I Need a Web Presence. Now What?

RoadIn today’s economy, more and more people will look to the web to learn about you and your work. If you’re a solo-entrepreneur, you own a small business, or you run a small nonprofit then you probably know that you need to get your business on the Web.

What do you need to know first? What will you say? How will you help customers get to know you? How can you use the Web to listen and respond to their needs?

Over the next few weeks we will be doing a series of posts on creating your web presence to address these questions and more.

What do you need to know first? If you want to create a professional web presence, start by knowing what you want to accomplish and planning how to do it. In 12 years of developing websites, I’ve found that most individuals, businesses, and organizations overlook goal-setting and planning when it comes to their websites. The Web is over 15 years old—it and its users have changed substantially. A “build it and they will come” mentality may have played well in a baseball movie, but is not and never has been much of a web strategy.

Take a look at Apple’s website from 1997 and from 2003 (archived in the waybackmachine) compared to Apple’s website today. As the Web and its users have matured, Apple’s website has changed with the times. Even though you probably don’t have Apple-level budget and staffing you will benefit from thinking about what you want to accomplish and planning for it just the same.

Here are three questions to think about before you hire a web designer, buy a web package, establish a blog, or start taking advantage of social networking on the Web.

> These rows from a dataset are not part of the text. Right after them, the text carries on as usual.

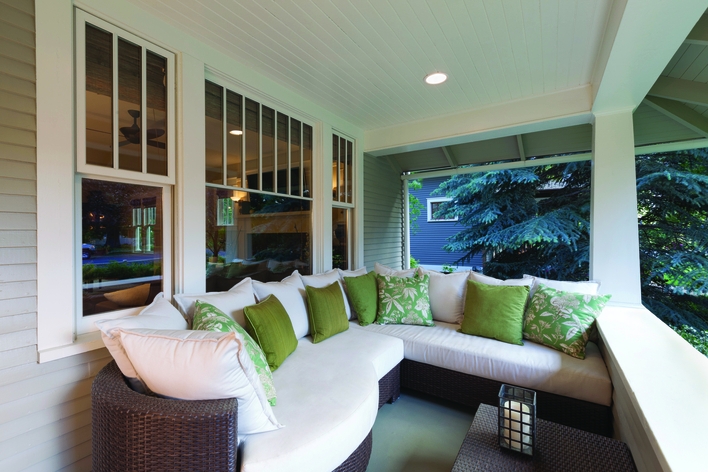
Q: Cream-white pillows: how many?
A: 10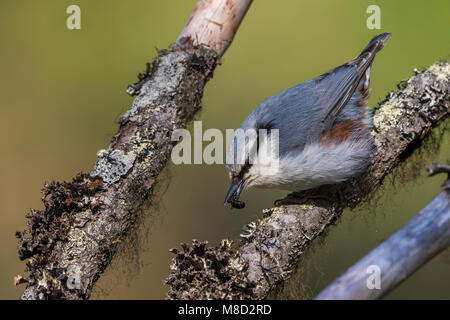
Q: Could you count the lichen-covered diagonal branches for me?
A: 2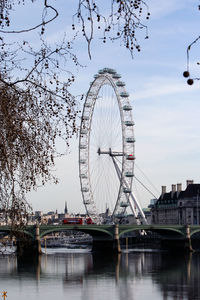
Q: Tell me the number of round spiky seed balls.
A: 2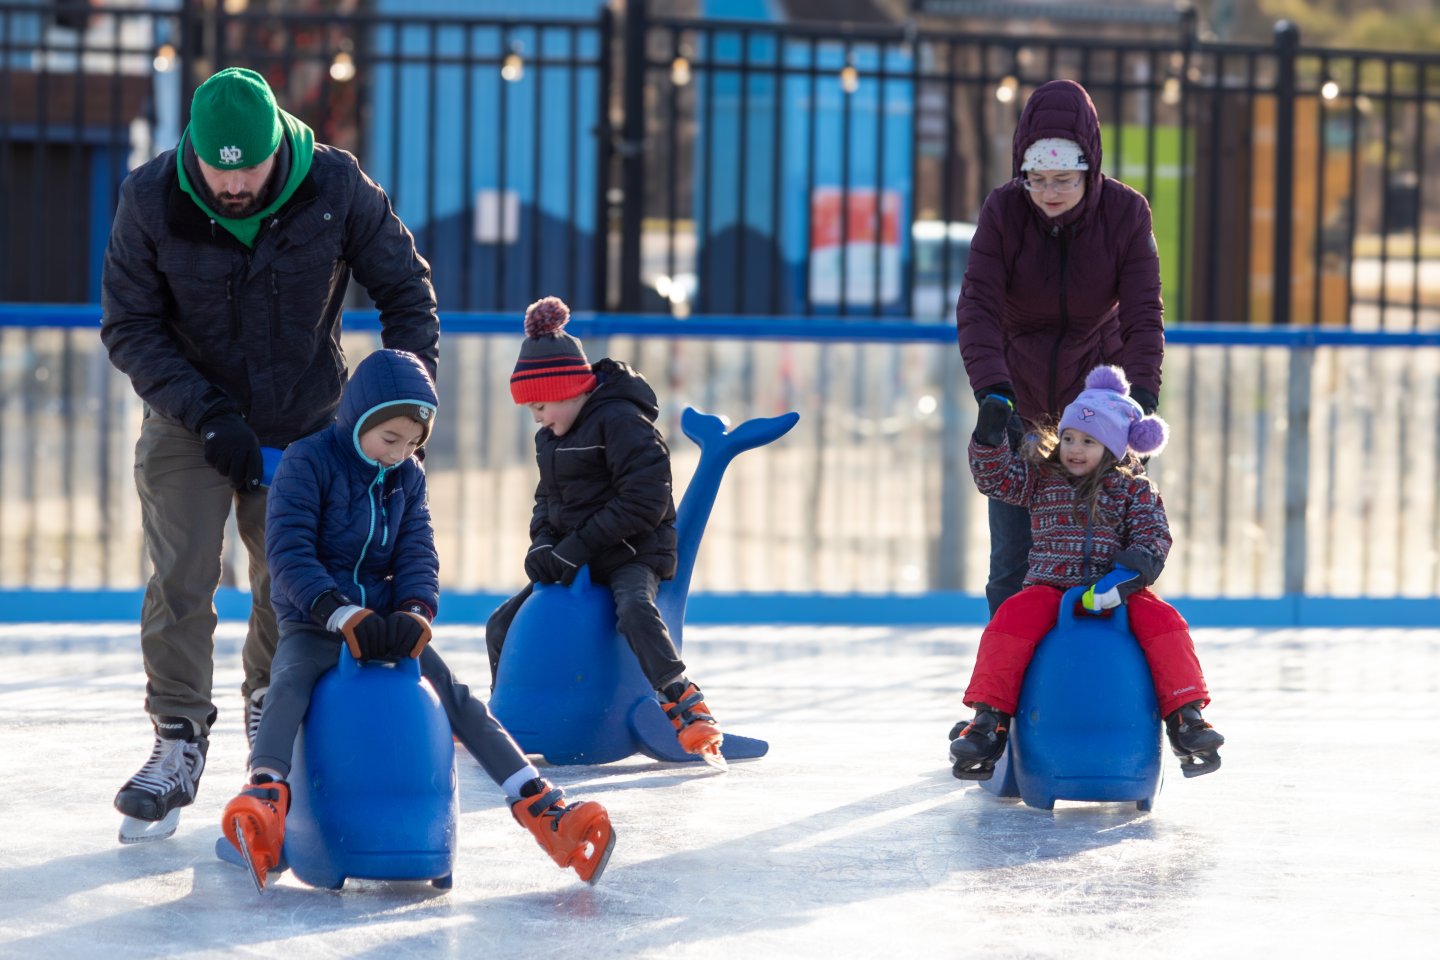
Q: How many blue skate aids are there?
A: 3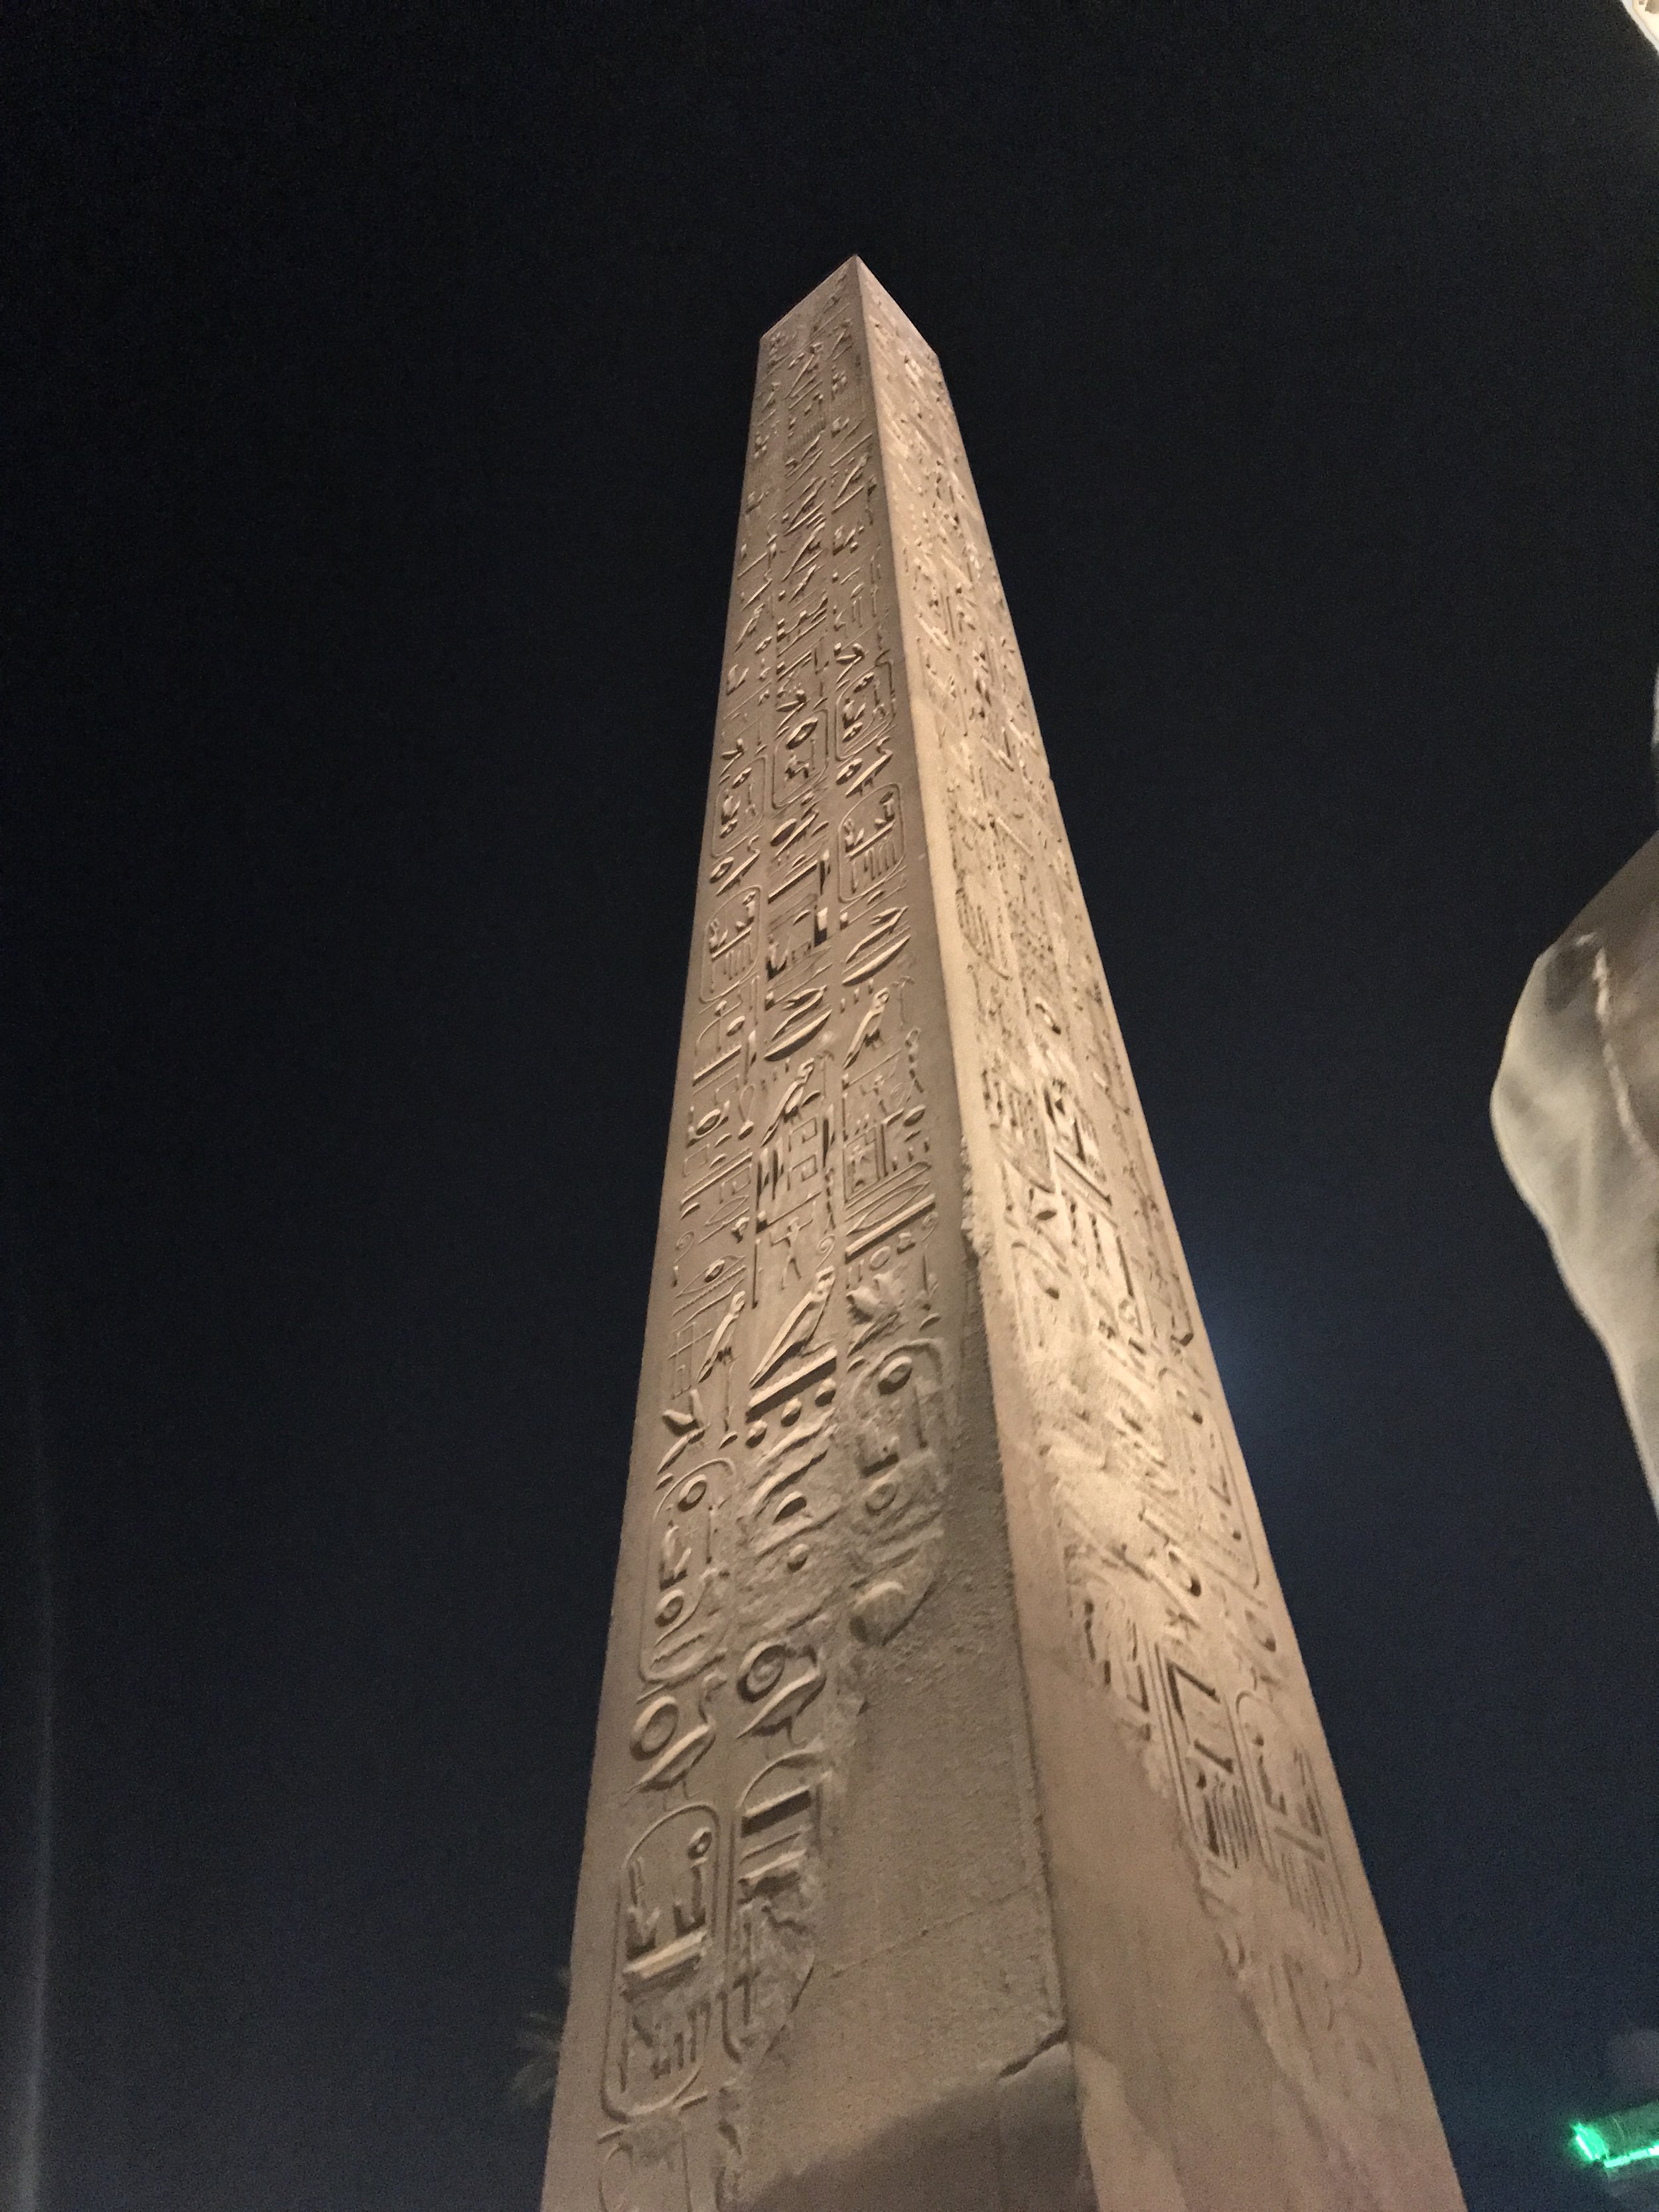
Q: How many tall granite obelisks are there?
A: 1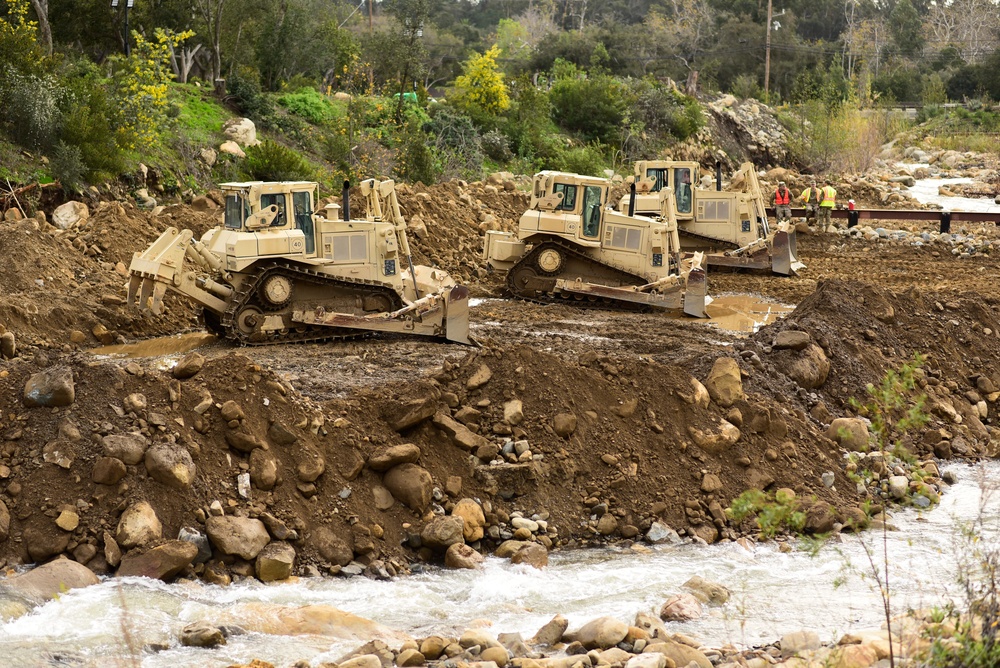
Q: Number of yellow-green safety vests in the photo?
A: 2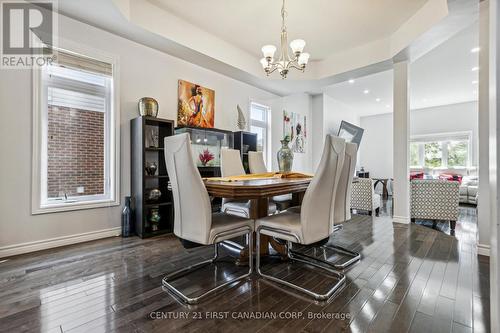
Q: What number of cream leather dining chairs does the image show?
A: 5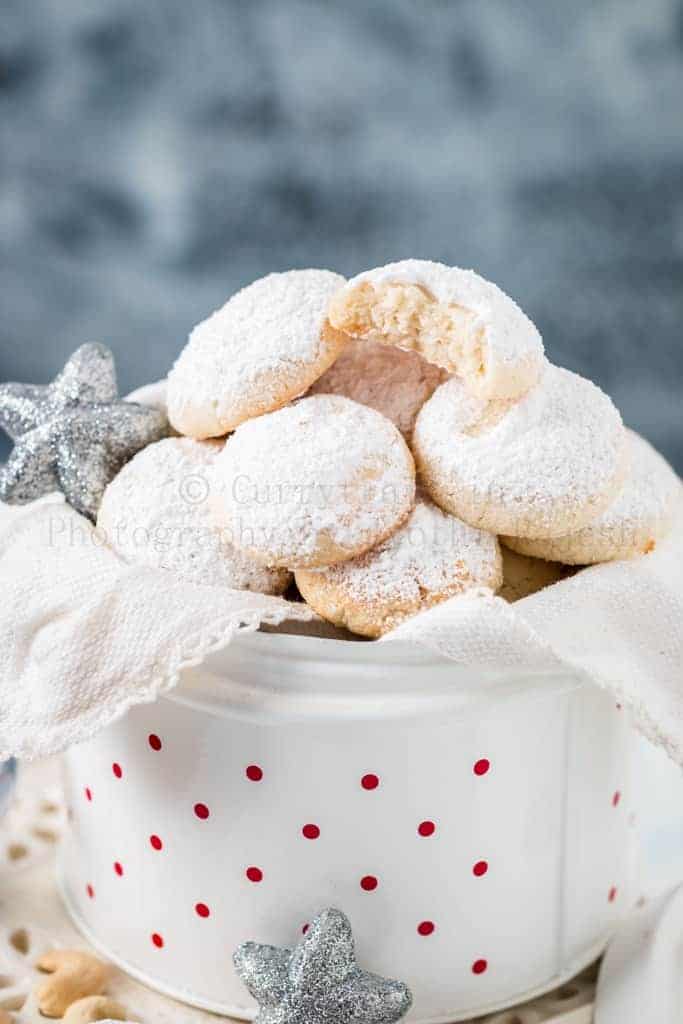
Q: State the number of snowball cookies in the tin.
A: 8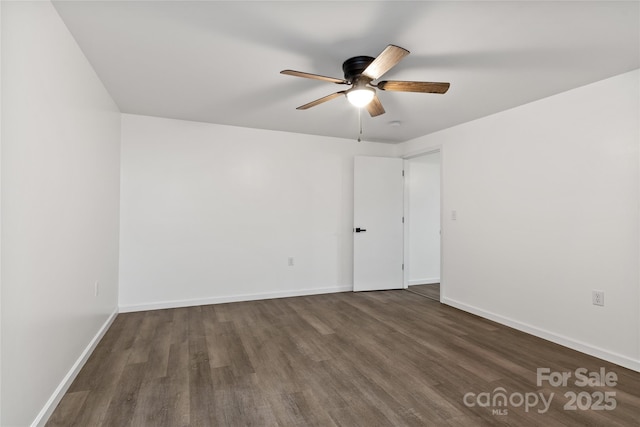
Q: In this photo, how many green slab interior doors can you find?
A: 0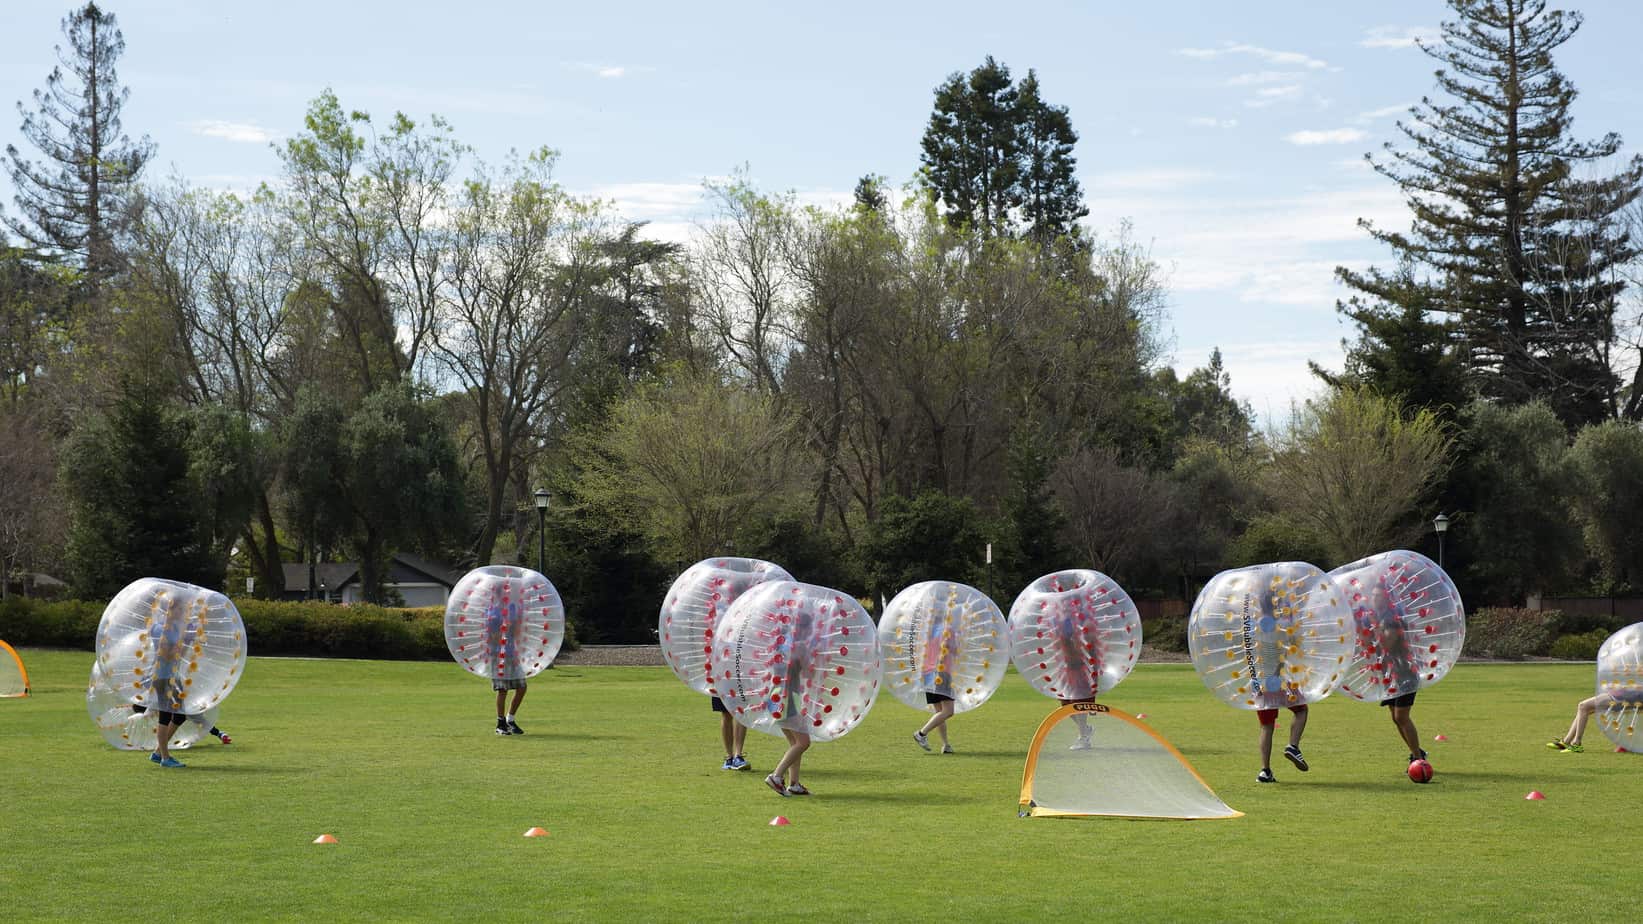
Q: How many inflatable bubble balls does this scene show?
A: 10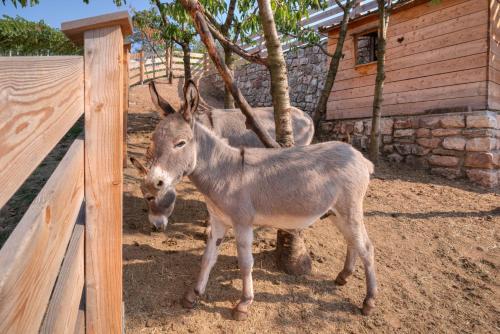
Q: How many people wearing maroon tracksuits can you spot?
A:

1. What do you want to accomplish with your web presence? First, take the time to figure this out. For example, are you trying to grow your business, start a new career, or establish expertise in a particular area? Your web presence should support your business goals and strategy so dust off that business plan (even if it is scribbled on a napkin) for guidance.

2. Who are your target audiences on the Web and what’s the best way to reach them? Your web presence must appeal to the people you’re trying to reach. A business web presence is about you, but not for you. You may have several different target groups. Who are they, in terms of: income level, geographic location, education, needs, wants, purchasing habits, or other characteristics? What’s the best way to reach them—a website, a blog, LinkedIn, or twitter? In addition to a website, you can always create a blog or participate in social networking like twitter, LinkedIn and Facebook.

3. What market do you compete in and who is your competition on the Web? Although you might be unique in how you provide your services or products, it is unlikely that what you provide is unique. If your business didn’t exist, who else could your clients turn to for similar services? What makes up your competition’s web presence—website, blog and/or social networking? Think about doing something similar (if there is high expectation in your market) or about taking the opportunity to branch out and do things differently if it makes sense for your situation.

Business is business, online or off. Don’t forget to pack your common sense when you embark on your Great Web Adventure.